In an investigation of over seven million pupils, researchers found that Black pupils have the highest rate of autism in the UK – they further noticed that there is “little research” on the existence of autism in ethnic minorities
In the first study of its kind, the Autism Research Centre (ARC) at Cambridge University focused on analysing the existence of autism across over seven million pupils in England.
Autism is more common than researchers initially thought.
They found that one in 57 children are on the autistic spectrum, which is 1.76% of the country. Researchers believe this increase is due to better awareness and diagnosis.
Dr Andres Roman-Urrestarazu, lead researcher from the Autism Research Centre (ARC) at the University of Cambridge, said: “We can now see that autism is much more common than previously thought. We also found significant variations in autism diagnosis in different ethnic minorities, though the reason why this should be the case isn’t clear and warrants further research.”
This new data found that Chinese pupils are 38% more likely to have autism than white pupils, with Black pupils 26% more likely.
The team found that existing cases were “strikingly high” for Black children specifically.
A fragmented understanding of autism and race?
When it comes to the intersection of race and autism, the team noted that there was “little research” on the existence of autism in ethnic minorities. However, the reality of prevalence in these communities is high.
This can create a distinct knowledge gap – leading to children growing up without a diagnosis, further at risk of meltdowns and being met with disciplinary action. When it comes to autism, the stereotypical image is of a brilliant, young, white man. He is almost always offputtingly intelligent, and unable to understand why others do not share in a highly specific, mathematical obsession.
A US primary care clinician said: “The primary candidate for an autism diagnosis and services is a seven-year-old White boy. Even a seven-year-old White girl won’t get the same level of diagnosis or intervention.”
This depiction may be true for some people. For the overwhelming majority, this kind of race and gender based expectation influences how educational authorities and health professionals treat them. For ethnic minority pupils with autism, problems at school are not often translated into a diagnosis.
When Suzy Rowland’s son was diagnosed with autism, she wrote about this gap between expectation and reality for Black parents.
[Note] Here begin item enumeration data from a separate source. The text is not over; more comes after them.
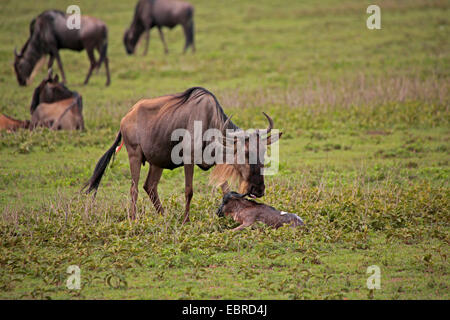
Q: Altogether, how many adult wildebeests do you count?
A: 4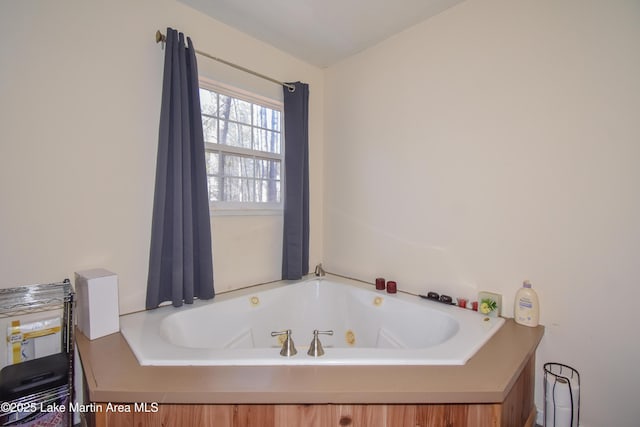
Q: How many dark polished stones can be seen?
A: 2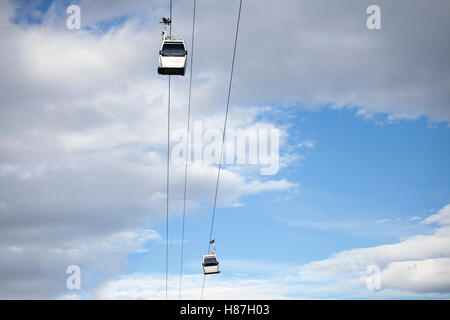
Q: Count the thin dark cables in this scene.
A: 3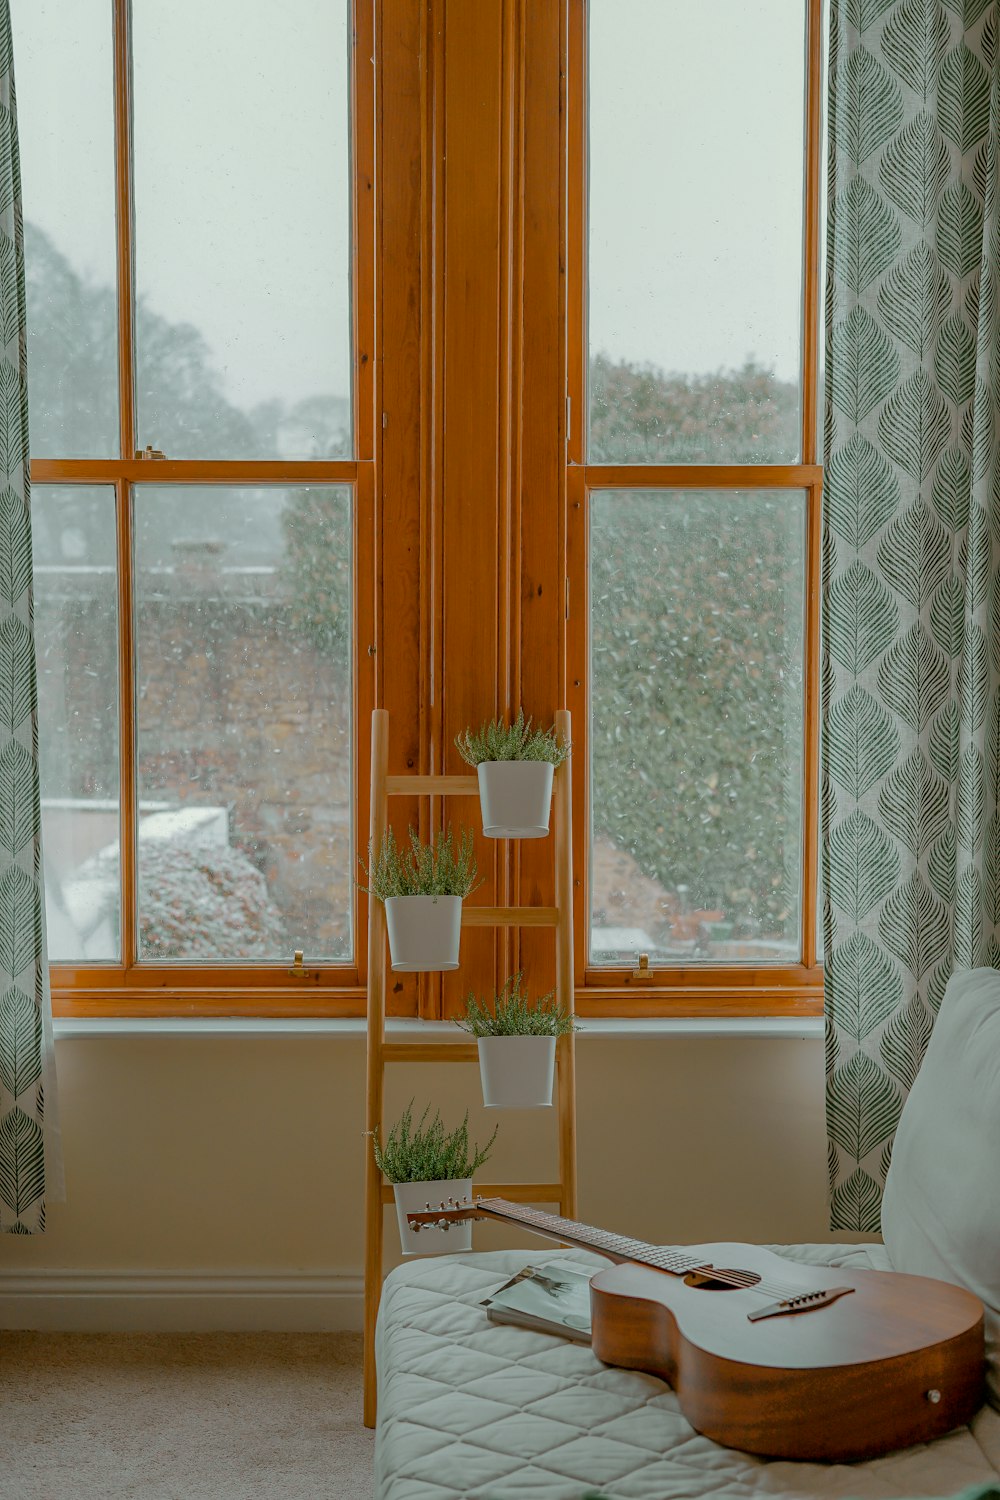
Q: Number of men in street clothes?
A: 0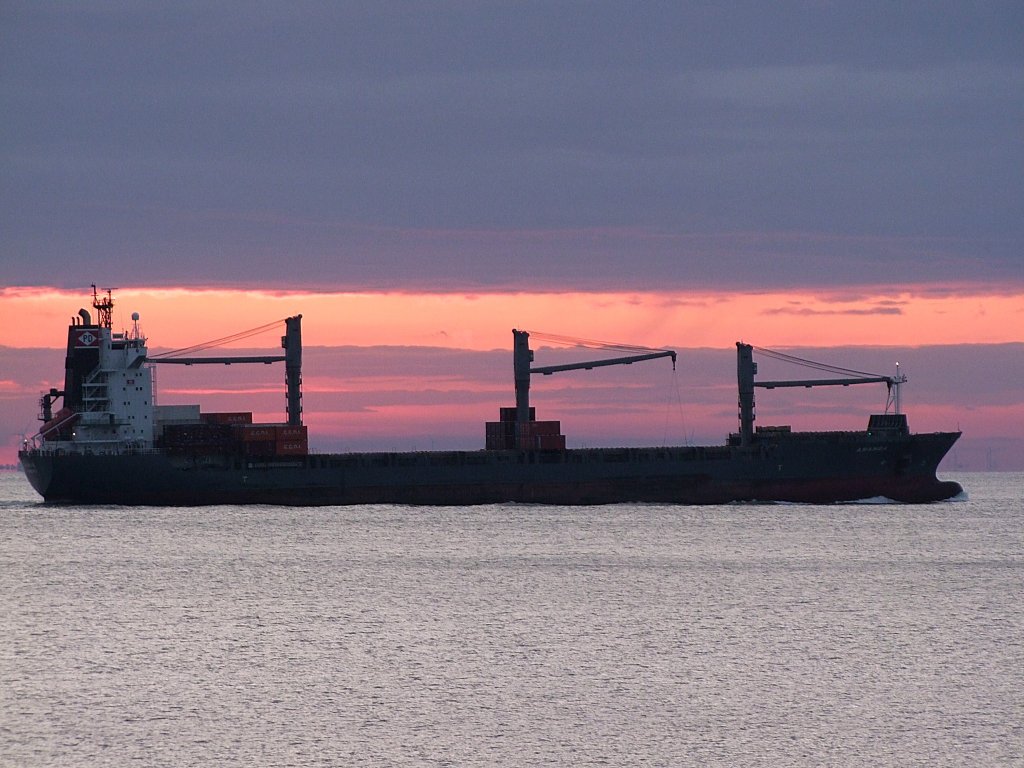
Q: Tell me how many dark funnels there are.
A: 1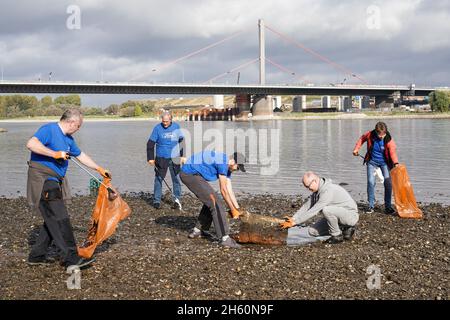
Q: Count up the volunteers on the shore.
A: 5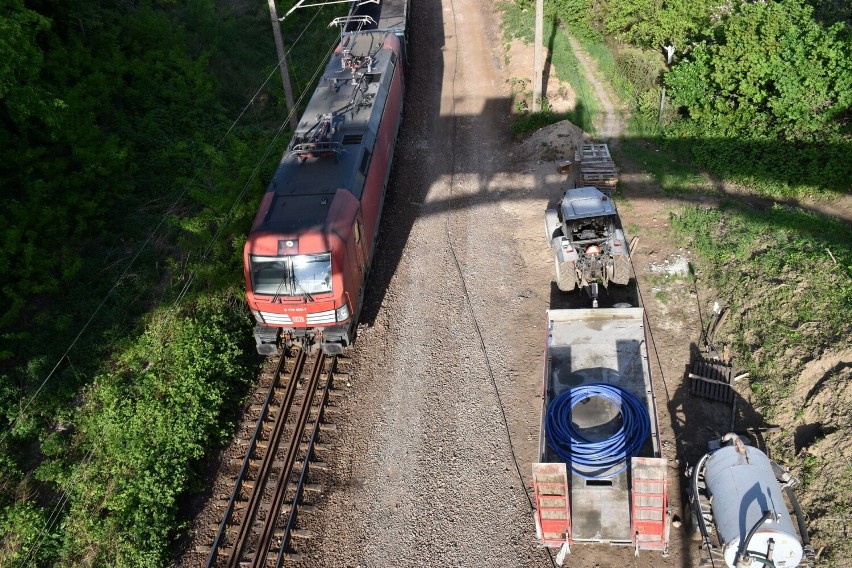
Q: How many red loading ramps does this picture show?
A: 2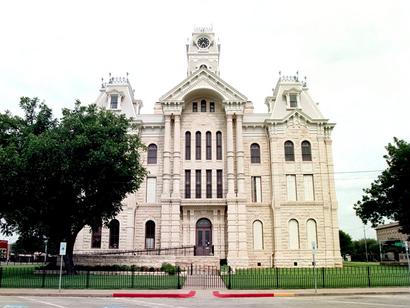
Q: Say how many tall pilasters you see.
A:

She explained that she had to fight to get her son’s autism and ADHD diagnosed, while punitive measures were given by schools as a response to his behavioural problems.
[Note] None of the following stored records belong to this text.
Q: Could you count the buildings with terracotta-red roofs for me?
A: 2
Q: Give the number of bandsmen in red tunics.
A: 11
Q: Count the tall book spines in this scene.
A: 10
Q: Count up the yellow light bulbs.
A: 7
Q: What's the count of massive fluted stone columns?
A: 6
She said: “It points to a failure of medical best practice to observe that children of Black Caribbean origin in the UK and African American children in the US are routinely diagnosed with autism at an older age or misdiagnosed with depression or social, emotional and behaviour issues, which have different treatment protocols.”
Why are Black pupils so likely to have autism?
Out of seven million pupils, the team found that 119,821 had a diagnosis of autism. Boys are still significantly more likely than girls to be diagnosed, which the team believe highlights flaws in gender-based diagnosis.
The data further revealed that prevalence was highest in pupils of Black ethnicity at 2.1%, while at the other end of the spectrum they were lowest in the Roma community at 0.85%. This work connects socioeconomic background to autism.
So pupils are 60% more likely to be socially disadvantaged, if they also have a record of autism.
Researchers wrote that they: “found that ethnic differences in autism were mediated through socio-economic disadvantage.”
The researchers highlight this relationship as a vicious circle.
Because when it comes to socio-economic disadvantage, children from these families are at higher risk of autism – but having a child with autism can also increase the risk of poverty.
The team suggest that health authorities examine the link between public policy, autism, and immigrant or ethnic minority populations – to better understand why some autism diagnoses come to Black pupils so late, and what help they get after this point.
This study does not account for pupils who remain undiagnosed.
Professor Simon Baron-Cohen, Director of the ARC, said: “We can now see a snapshot of how many autistic children there are, and can drill down into local and ethnic variation, and reveal links with vulnerability. It is important that we safeguard the rights of children to access diagnostic services and education, tailored to their needs.”